» **Data in this exercise**

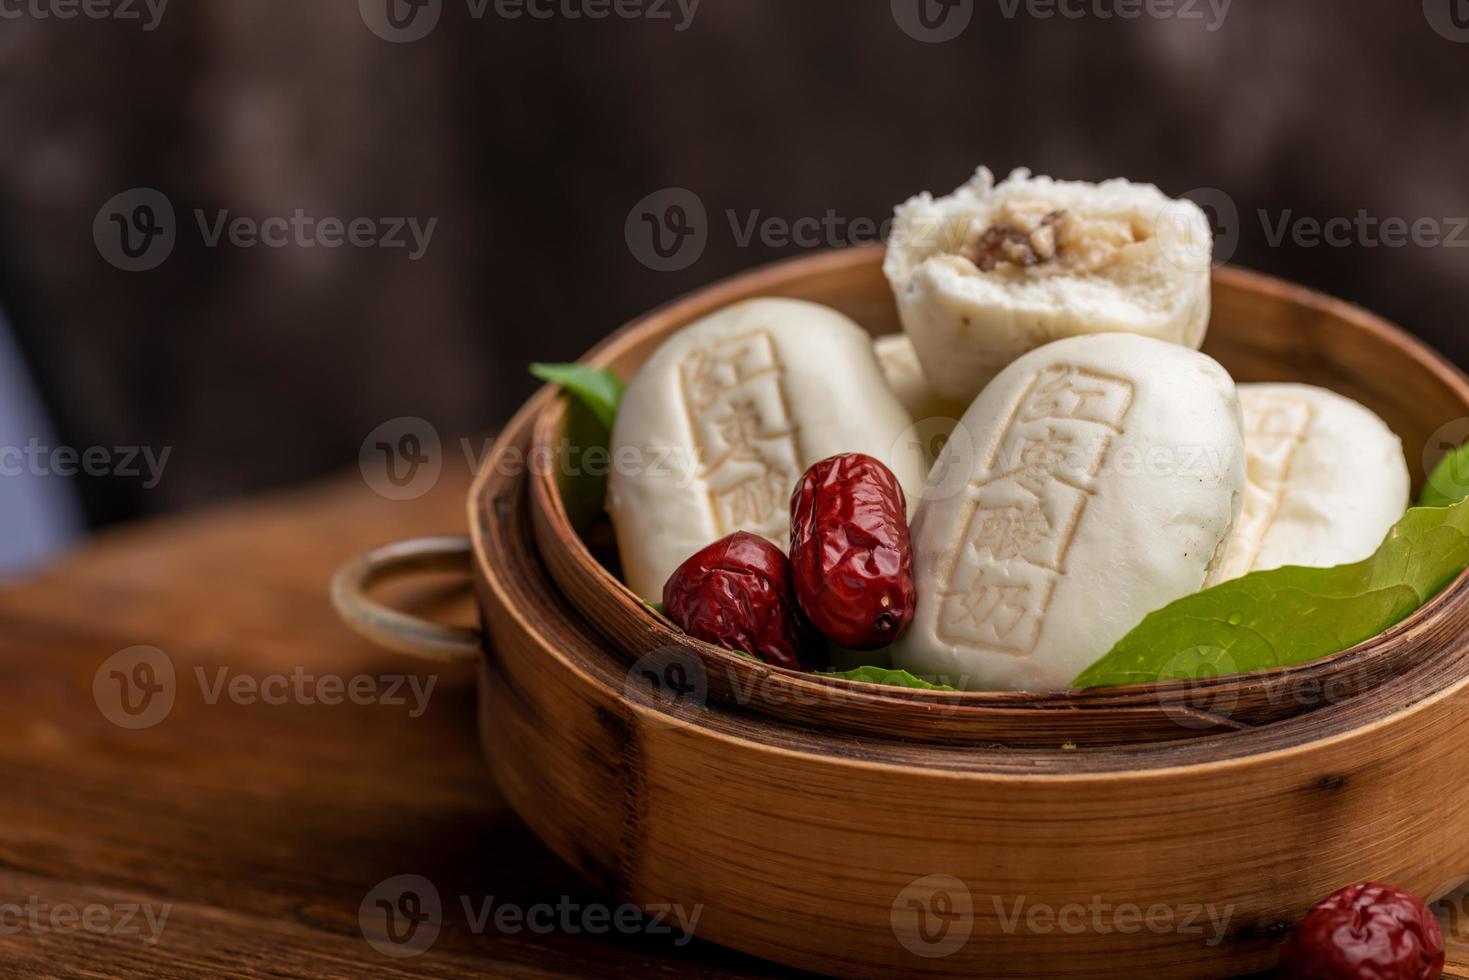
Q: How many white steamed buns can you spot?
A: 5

* * *

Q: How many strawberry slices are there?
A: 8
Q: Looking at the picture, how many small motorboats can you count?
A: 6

» **Problem statement**
Check each line above for "many" and return the ones that have it.

» **Solution**
Q: How many white steamed buns can you spot?
Q: How many strawberry slices are there?
Q: Looking at the picture, how many small motorboats can you count?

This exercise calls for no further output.